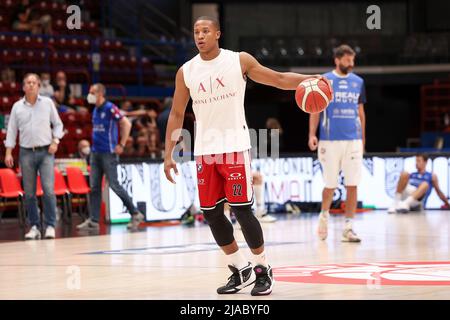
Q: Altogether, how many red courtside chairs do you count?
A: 4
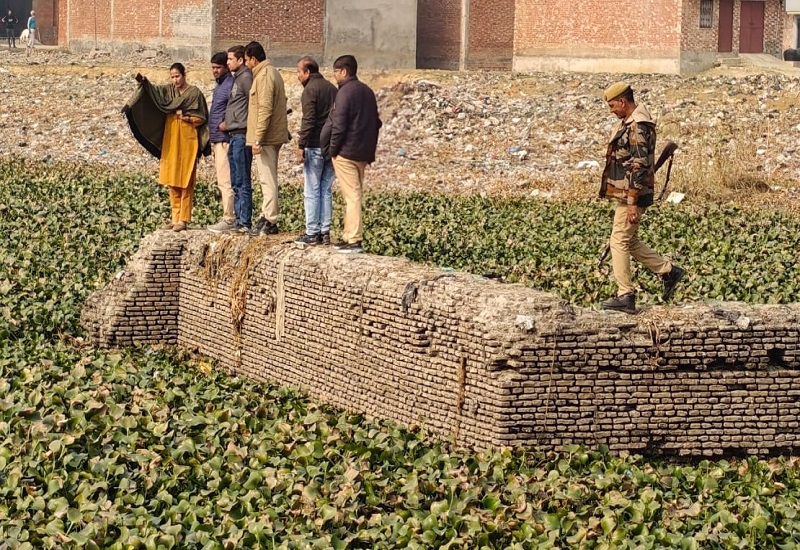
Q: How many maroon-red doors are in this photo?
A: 2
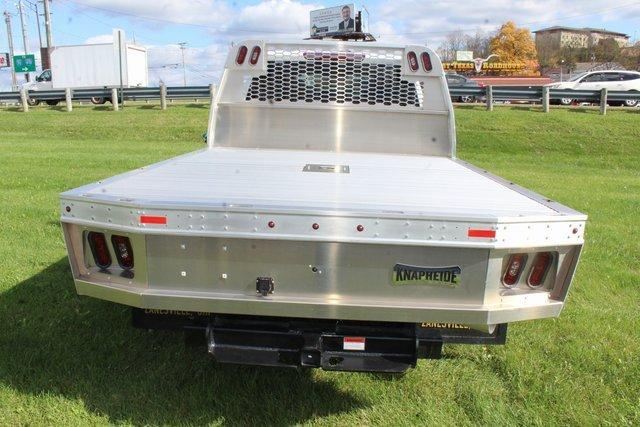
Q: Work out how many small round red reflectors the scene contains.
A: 5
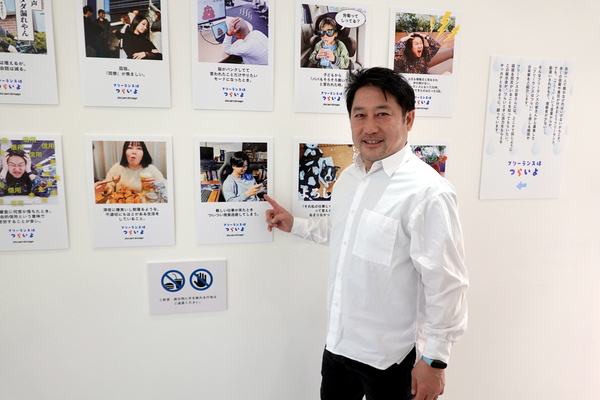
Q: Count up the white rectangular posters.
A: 12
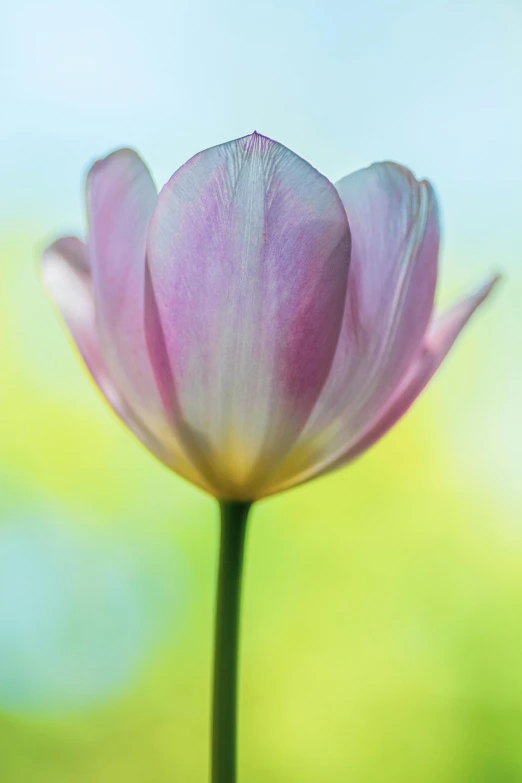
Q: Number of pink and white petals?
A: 5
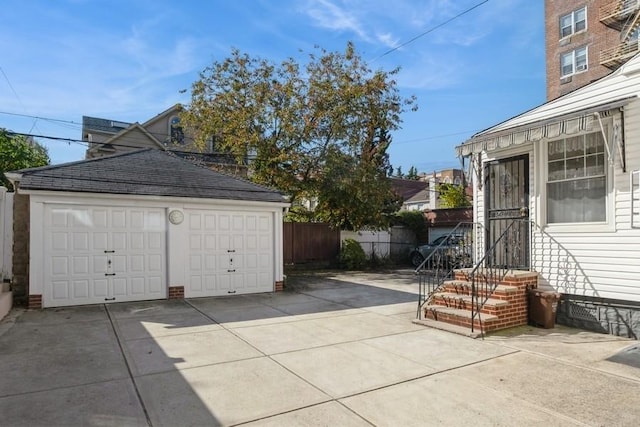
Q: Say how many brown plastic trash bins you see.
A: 1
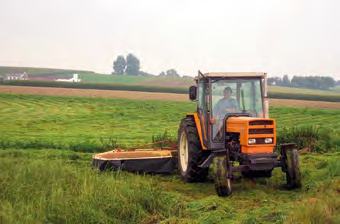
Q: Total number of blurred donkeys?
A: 0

----

Required work: Filter the records above down to the lines that hold the string "many".

Answer space:
Q: Altogether, how many red courtside chairs do you count?
Q: How many maroon-red doors are in this photo?
Q: Work out how many small round red reflectors the scene contains.
Q: Say how many brown plastic trash bins you see.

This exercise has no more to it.